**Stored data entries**
━━━━
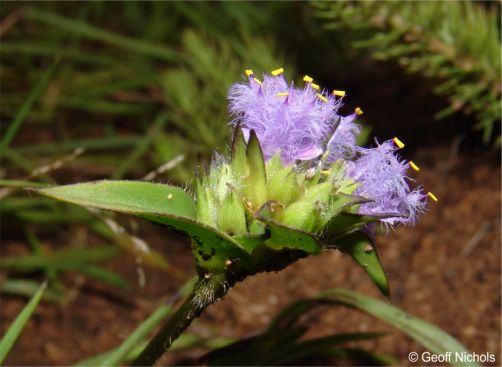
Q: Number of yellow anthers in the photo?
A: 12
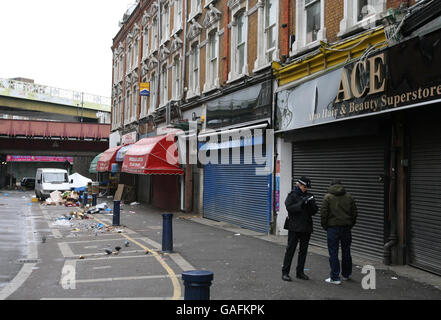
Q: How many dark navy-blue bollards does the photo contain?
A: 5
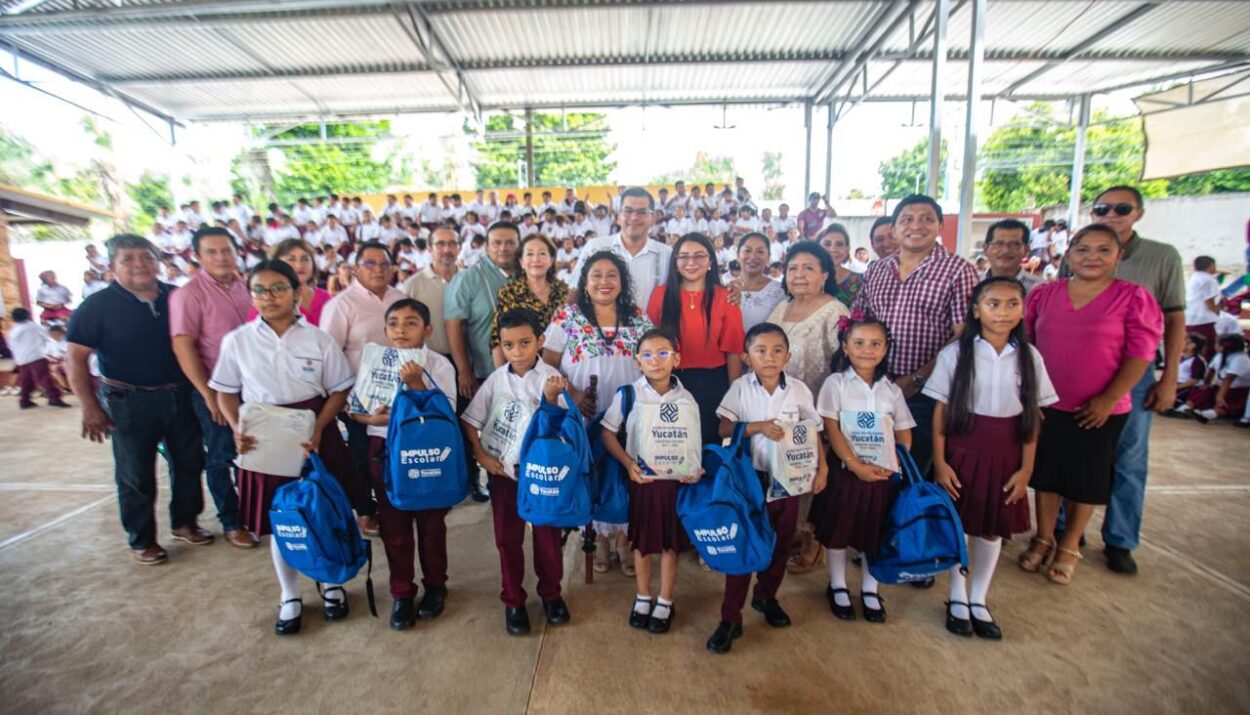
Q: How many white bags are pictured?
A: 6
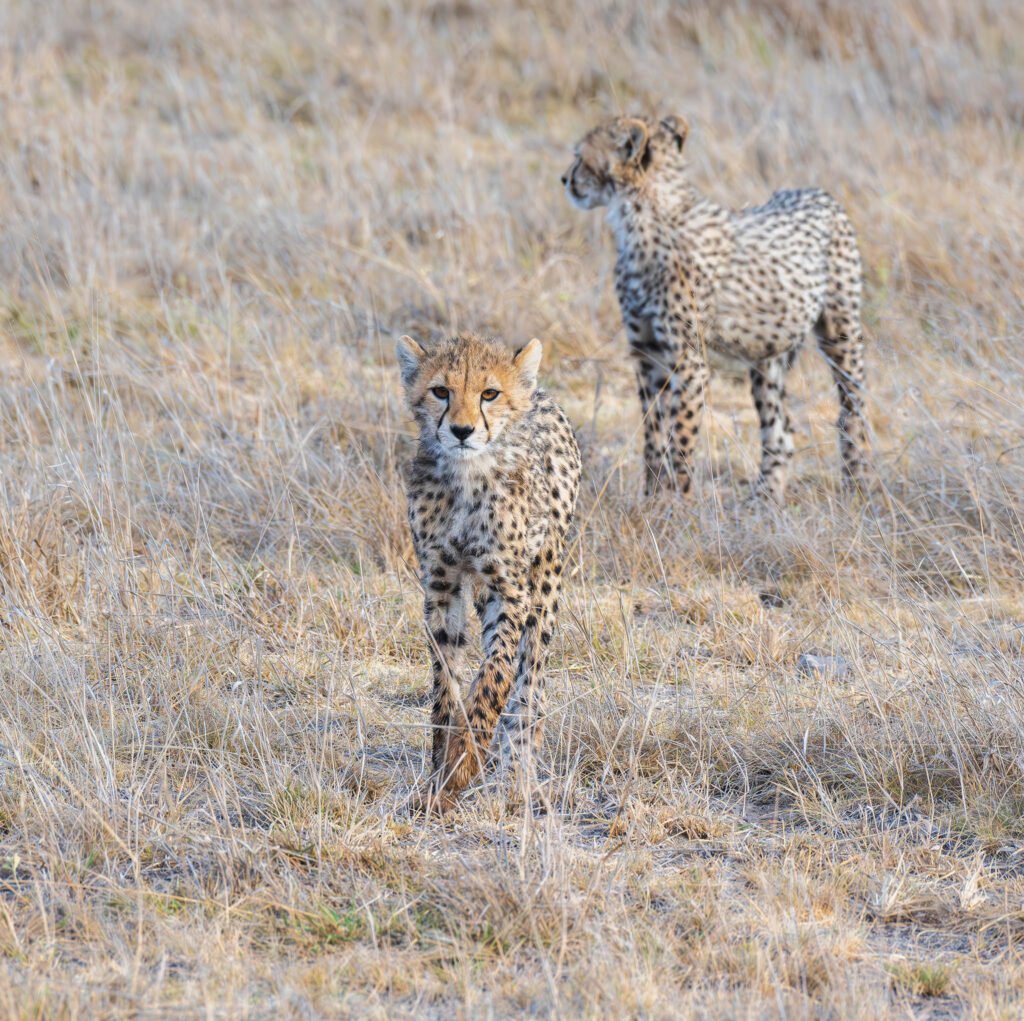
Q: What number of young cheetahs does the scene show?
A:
━━━━
Your answer must be an exact copy of the records, with every picture left out.

**Response for this exercise**
Q: Number of yellow anthers in the photo?
A: 12
Q: How many dark navy-blue bollards does the photo contain?
A: 5
Q: How many white bags are pictured?
A: 6
Q: What number of young cheetahs does the scene show?
A:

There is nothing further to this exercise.